As the clock ticks toward March 20, when Greece is due to pay off 14.5 billion euros of maturing debt, euro-area officials are scrambling to align competing schedules with a private- sector bond swap designed to slice about 100 billion euros off Greece’s debt.
Officials are targeting a window of Feb. 22 to March 9 to complete the swap transaction, German lawmakers were told during a briefing by government officials. The swap would then begin by March 8 at the latest and be completed by March 11, according to state-run Athens News Agency. A successful debt swap would mean that Greece won’t have to repay in full the March 20 bond.
ECB Role
Still, the exchange can only proceed once governments authorize funds to be used in cash or collateral as an incentive to investors. The Finnish Finance Ministry said today that final approval for the whole Greek package will “likely” come in the week of March 12.
Compounding the issue is the role of the ECB and the Greek bonds it has accumulated over the course of the crisis. The Frankfurt-based central bank is holding talks on exempting Greek bonds in national central banks’ investment portfolios from a debt restructuring, two euro-area officials said last week.
The ECB is swapping its Greek bonds for new ones to ensure that it won’t be forced to take losses in any debt restructuring, three euro-area officials said on Feb. 16. The move may be completed today, the officials said.
A proposal to set up an escrow account to ensure that Greek aid money goes to paying creditors also is under discussion. “This is being prepared on a technical level and the ministers will discuss this intensively,” Fekter told Austrian radio today. “I’d welcome such an escrow account,” she said, adding that “Greece must be accompanied in its reform path in order for the aid to arrive where it’s supposed to arrive.”
Collective-Action Clauses
Greece is drawing up legislation that could be used to impose losses on investors who don’t support the debt swap, according to two euro-region officials familiar with the situation.

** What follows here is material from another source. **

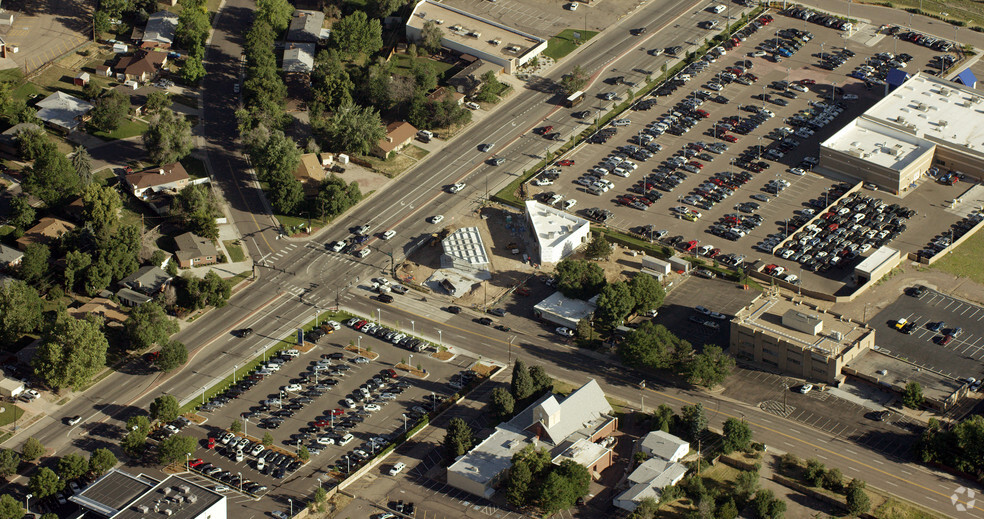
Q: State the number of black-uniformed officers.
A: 0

Finance ministers are prepared to back the use of so- called collective-action clauses if the voluntary swap doesn’t draw enough participation, one of the officials said.
Meanwhile, questions have swirled on whether austerity and outside financing measures being undertaken will manage to stave off a Greek collapse. The Greek economy shrank 7 percent in the fourth quarter from a year earlier as unemployment surged past 20 percent in November. The country’s output is forecast to shrink for the fifth straight year.
Debt Goals
Euro-area ministers heard on a Feb. 15 conference call that without further measures, Greece will miss debt-reduction goals. Outstanding debt would fall to 129 percent of gross domestic product in 2020, missing a targeted 120 percent, according to three people familiar with the talks.

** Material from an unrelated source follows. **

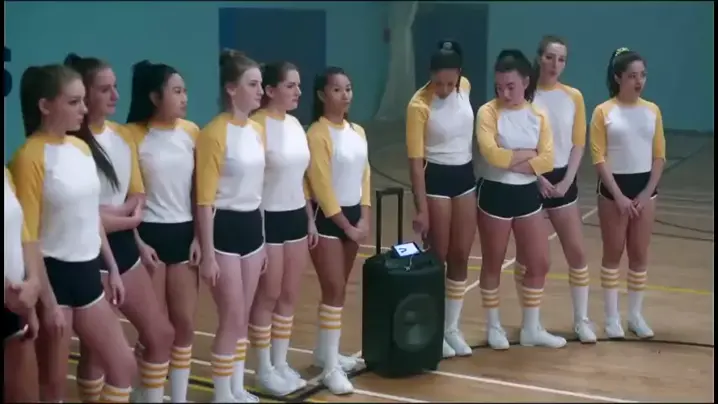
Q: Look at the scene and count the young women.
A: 11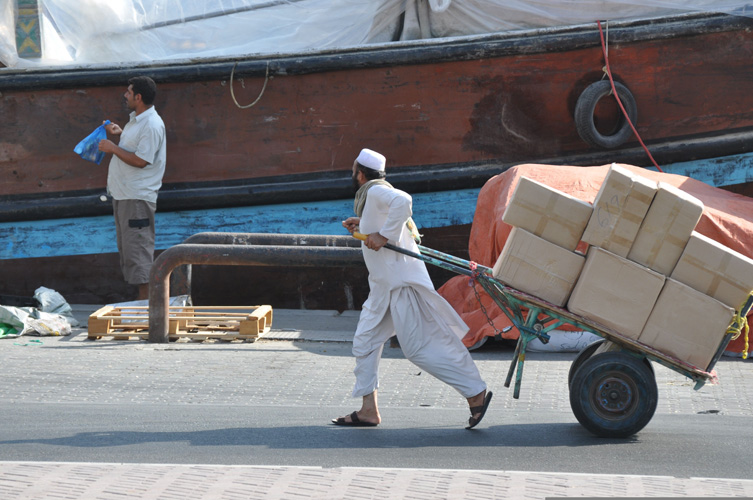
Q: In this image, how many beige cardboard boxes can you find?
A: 7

German Finance Minister Wolfgang Schaeuble signaled flexibility on the target, saying in Stuttgart on Feb. 17 that “the 120 percent may be 122 percent or 123 percent, it mustn’t be 130 percent.”

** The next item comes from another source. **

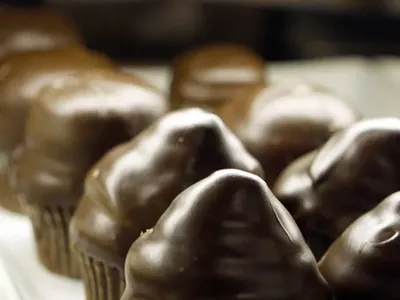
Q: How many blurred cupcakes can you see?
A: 5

Before he flew to Brussels, Papademos indicated his government had identified the cuts necessary to lower spending by 325 million euros, offering more guarantees that Greece will fulfill its side of the bargain.
“A euro exit by one member could fundamentally change the nature of the euro as an irreversible currency and spark an unprecedented run on banks and sovereigns,” Joachim Fels, chief economist at Morgan Stanley, wrote in a note to clients yesterday.